Deskew is a command line tool for deskewing scanned text documents. It uses Hough transform to detect "text lines" in the image. As an output, you get an image rotated so that the lines are horizontal.

Overview

Deskew

by Marek Mauder
https://galfar.vevb.net/deskew
https://github.com/galfar/deskew

v1.30 2019-06-07

Overview

Deskew is a command line tool for deskewing scanned text documents. It uses Hough transform to detect "text lines" in the image. As an output, you get an image rotated so that the lines are horizontal.

There are binaries built for these platforms (located in Bin folder): Win64 (deskew.exe), Win32 (deskew32.exe), Linux 64bit (deskew), macOS (deskew-mac), Linux ARMv7 (deskew-arm).

GUI frontend for this CLI tool is available as well (Windows, Linux, and macOS).

License: MIT

Downloads And Releases

https://github.com/galfar/deskew/releases
https://galfar.vevb.net/deskew#downloads

Usage

Usage:
deskew [-o output] [-a angle] [-b color] [..] input
    input:         Input image file
  Options:
    -o output:     Output image file (default: out.png)
    -a angle:      Maximal expected skew angle (both directions) in degrees (default: 10)
    -b color:      Background color in hex format RRGGBB|LL|AARRGGBB (default: black)
  Ext. options:
    -q filter:     Resampling filter used for rotations (default: linear,
                   values: nearest|linear|cubic|lanczos)
    -t a|treshold: Auto threshold or value in 0..255 (default: a)
    -r rect:       Skew detection only in content rectangle (pixels):
                   left,top,right,bottom (default: whole page)
    -f format:     Force output pixel format (values: b1|g8|rgb24|rgba32)
    -l angle:      Skip deskewing step if skew angle is smaller (default: 0.01)
    -g flags:      Operational flags (any combination of):
                   c - auto crop, d - detect only (no output to file)
    -s info:       Info dump (any combination of):
                   s - skew detection stats, p - program parameters, t - timings
    -c specs:      Output compression specs for some file formats. Several specs
                   can be defined - delimited by commas. Supported specs:
                   jXX - JPEG compression quality, XX is in range [1,100(best)]
                   tSCHEME - TIFF compression scheme: none|lzw|rle|deflate|jpeg|g4

  Supported file formats
    Input:  BMP, JPG, PNG, JNG, GIF, DDS, TGA, PBM, PGM, PPM, PAM, PFM, TIF, PSD
    Output: BMP, JPG, PNG, JNG, GIF, DDS, TGA, PGM, PPM, PAM, PFM, TIF, PSD

Notes

For TIFF support in Linux and macOS you need to have libtiff 4.x installed (package is usually called libtiff5).

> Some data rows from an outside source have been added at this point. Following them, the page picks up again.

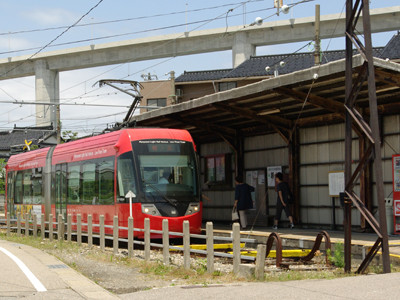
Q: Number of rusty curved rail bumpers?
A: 2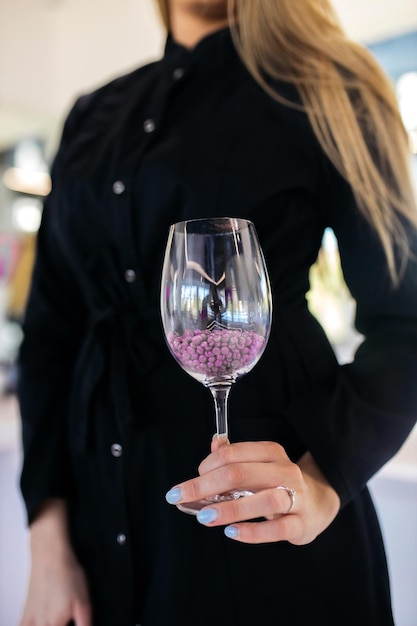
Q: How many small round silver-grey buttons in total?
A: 6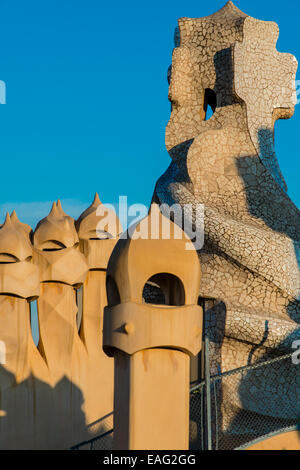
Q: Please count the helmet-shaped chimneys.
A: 4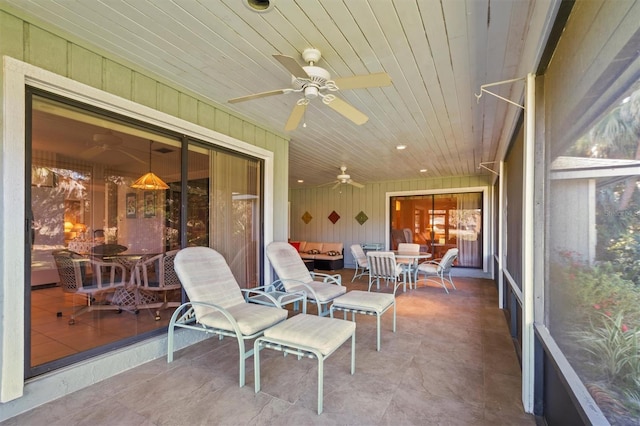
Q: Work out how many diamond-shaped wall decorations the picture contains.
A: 3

For macOS you can download prebuilt libtiff binaries here: https://galfar.github.io/store/TiffLibBins-macOS.zip. Just put the files inside the archive to the same folder as deskew-mac executable.

You can find some test images in TestImages folder and scripts to run tests (RunTests.bat and runtests.sh) in Bin. By default scripts just call deskew command but you can pass a different one as a parameter (e.g. runtests.sh deskew-arm).

Bugs, Issues, Proposals

File them here:
https://github.com/galfar/deskew/issues

Version History

v1.30 2019-06-07:

  • fix #15: Better image quality after rotation - better default and also selectable nearest|linear|cubic|lanczos filtering
  • fix #5: Detect skew angle only (no rotation done) - optionally only skew detection
  • fix #17: Optional auto-crop after rotation
  • fix #3: Command line option to set output compression - now for TIFF and JPEG
  • fix #12: Bad behavior when an output is given and no deskewing is needed
  • libtiff in macOS is now picked up also when binaries are put directly in the directory with deskew
  • text output is flushed after every write (Linux/Unix): it used to be flushed only when writing to device but not file/pipe.

v1.25 2018-05-19:

  • fix #6: Preserve DPI measurement system (TIFF)
  • fix #4: Output image not saved in requested format (when deskewing is skipped)
  • dynamic loading of libtiff library - adds TIFF support in macOS when libtiff is installed

v1.21 2017-11-01:

  • fix #8: Cannot compile in Free Pascal 3.0+ (Windows) - Fails to link precompiled LibTiff library
  • fix #7: Windows FPC build fails with Access violation exception when loading certain TIFFs (especially those saved by Windows Photo Viewer etc.)

v1.20 2016-09-01:

  • much faster rotation, especially when background color is set (>2x faster, 2x less memory)
  • can skip deskewing step if detected skew angle is lower than parameter
  • new option for timing of individual steps
  • fix: crash when last row of page is classified as text
  • misc: default back color is now opaque black, new forced output format "rgb24", background color can define also alpha channel, nicer formatting of text output

v1.10 2014-03-04:

  • TIFF support for Win64 and 32/64bit Linux
  • forced output formats
  • fix: output file names were always lowercase
  • fix: preserves resolution metadata (e.g. 300dpi) of input when writing output

v1.00 2012-06-04:

  • background color
  • "area of interest" content rectangle
  • 64bit and Mac OSX support
  • PSD and TIFF (win32) support
  • show skew detection stats and program parameters

v0.95 2010-12-28:

  • Added auto thresholding

v0.90 2010-02-12:

  • Initial version

Compiling Deskew

Deskew is written in Object Pascal. You need Free Pascal or Delphi to recompile it.

Tested Compilers

There are project files for these IDEs:

  1. Lazarus 2.0.10 (deskew.lpi)
  2. Delphi XE + 10.3 (deskew.dproj)

Additionally, there are compile shell/batch scripts for standalone FPC compiler in Scripts folder.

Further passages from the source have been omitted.